Foxconn, the world’s largest contract electronics manufacturer, has reported an impressive 91% year-over-year surge in net profit for the first quarter of 2025, reaching T$42.12 billion (approximately $1.4 billion USD). This remarkable profit growth far exceeded expectations, surpassing analysts' consensus estimate of T$37.8 billion, and marking a significant rise from T$22.01 billion recorded in the same quarter the previous year.
The primary driver of Foxconn’s exceptional performance was the strong demand for artificial intelligence (AI) servers, a booming sector that has been critical for the company’s growth. As a key assembler of Apple’s iPhones and a major supplier of Nvidia’s AI servers, Foxconn has positioned itself at the heart of the rapidly growing AI infrastructure market. This demand surge for AI-related products, including data servers and computing hardware, has significantly contributed to Foxconn’s overall profitability.
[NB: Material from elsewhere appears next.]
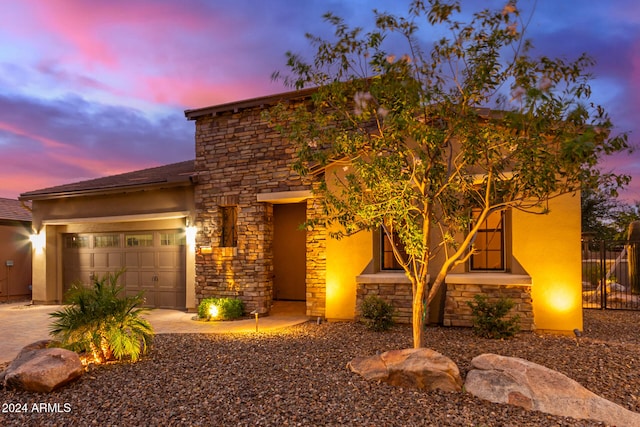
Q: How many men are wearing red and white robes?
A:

Despite the strong first-quarter results, Foxconn has adjusted its full-year growth forecast. Initially projecting “strong” growth, the company has revised its outlook to “significant” growth, acknowledging challenges posed by global trade tensions, tariff impositions, and currency fluctuations. Foxconn's management has expressed concerns over the impact of U.S. tariffs on Chinese-made components, which have disrupted its supply chain. Additionally, the appreciation of the Taiwanese dollar against the U.S. dollar has put further pressure on revenue, with each NT$1 gain against the U.S. dollar potentially reducing annual revenue by up to 3%.
Chairman Young Liu addressed these concerns in a statement, explaining that while Foxconn remains optimistic about second-quarter growth—particularly driven by AI server production—the company is adjusting its growth expectations due to the aforementioned external economic factors. Despite these challenges, Foxconn continues to benefit from high demand in the AI sector, with expectations of further growth in the next quarter.
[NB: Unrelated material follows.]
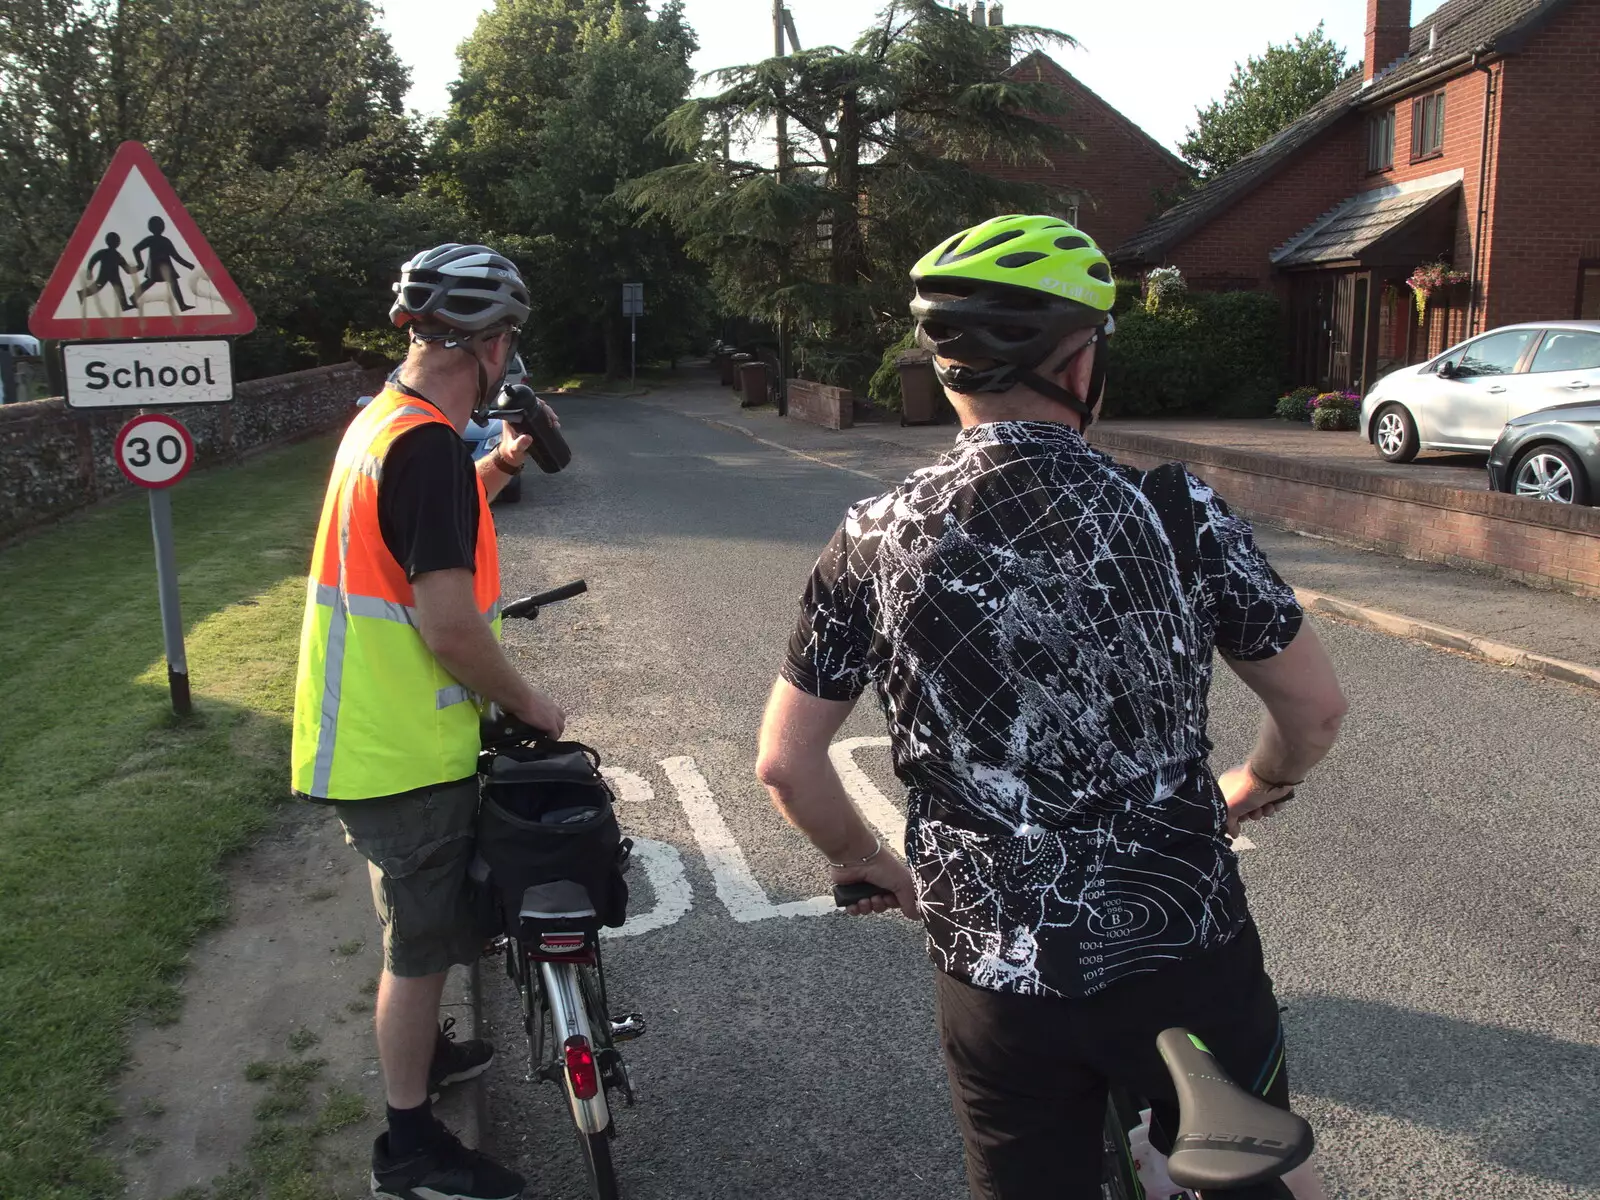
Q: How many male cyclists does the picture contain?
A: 2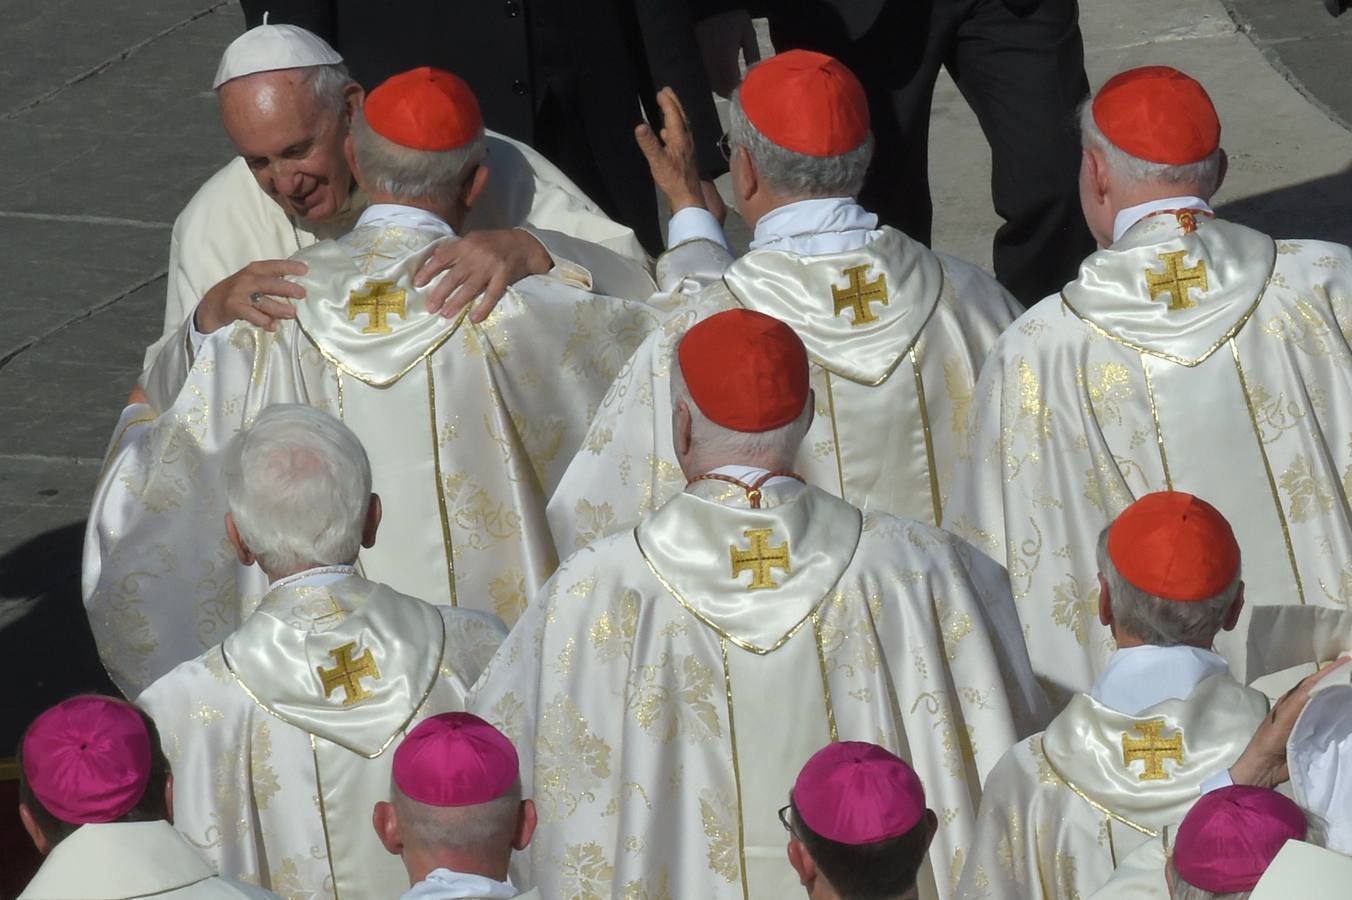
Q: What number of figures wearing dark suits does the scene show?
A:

In addition to its core electronics business, Foxconn is looking to diversify its revenue streams. The company’s foray into the electric vehicle (EV) sector is a notable development. Foxconn has expanded its efforts in EV production through its subsidiary, Foxtron, which has already partnered with Mitsubishi Motors and is exploring further collaborations with Nissan. This diversification aims to position Foxconn as a major player in the EV manufacturing industry, which is expected to see considerable growth in the coming years.
While Foxconn’s performance is undeniably strong, the company faces ongoing challenges in the form of global economic volatility. The revised outlook signals caution as it prepares for a more turbulent second half of the year, influenced by factors such as shifting trade policies and currency risks. The company’s ability to maintain momentum in the AI server market and its ongoing expansion into new sectors, such as electric vehicles, will be crucial to its continued success.
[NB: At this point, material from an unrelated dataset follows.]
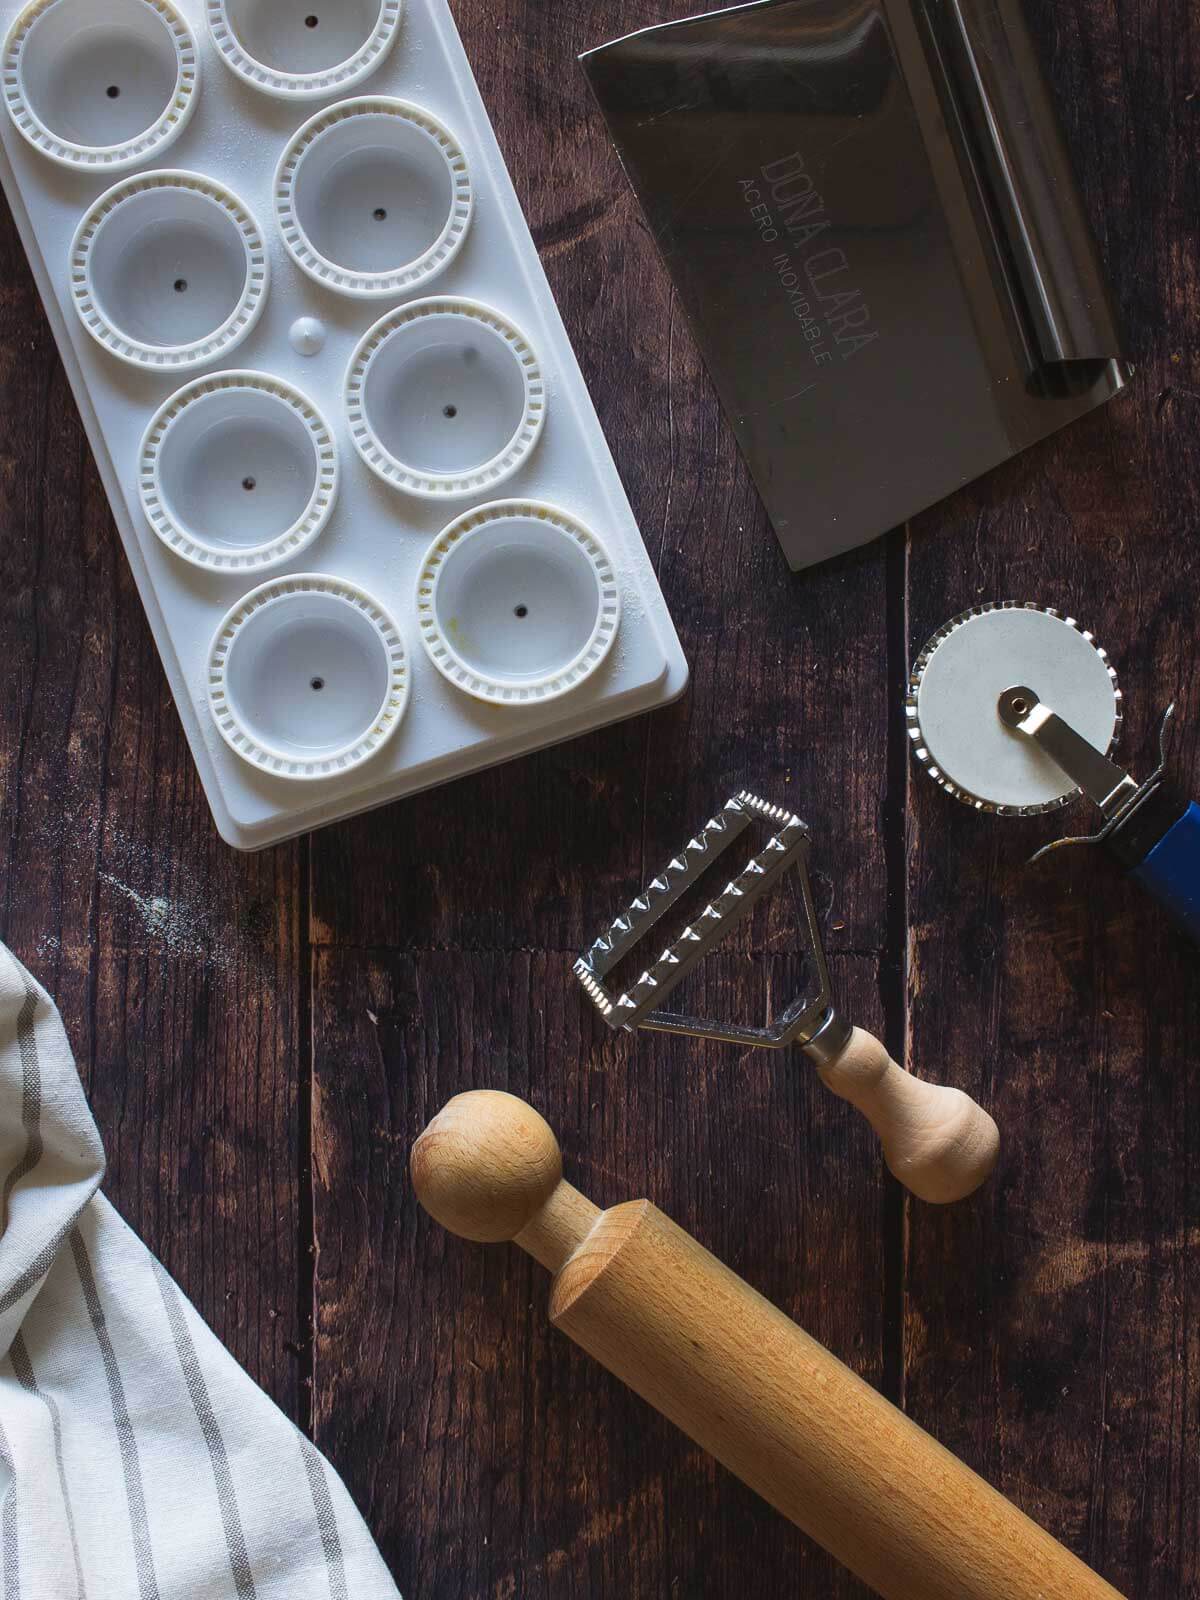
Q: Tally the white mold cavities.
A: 8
Foxconn’s record Q1 profit highlights the growing global demand for AI infrastructure and underscores the company’s pivotal role in the tech industry’s supply chain. However, the revised growth forecast serves as a reminder of the external economic challenges that even industry giants like Foxconn face. As the company adapts to evolving market conditions, its diversification strategies and strong foothold in the AI sector will likely help it navigate these challenges and secure long-term growth.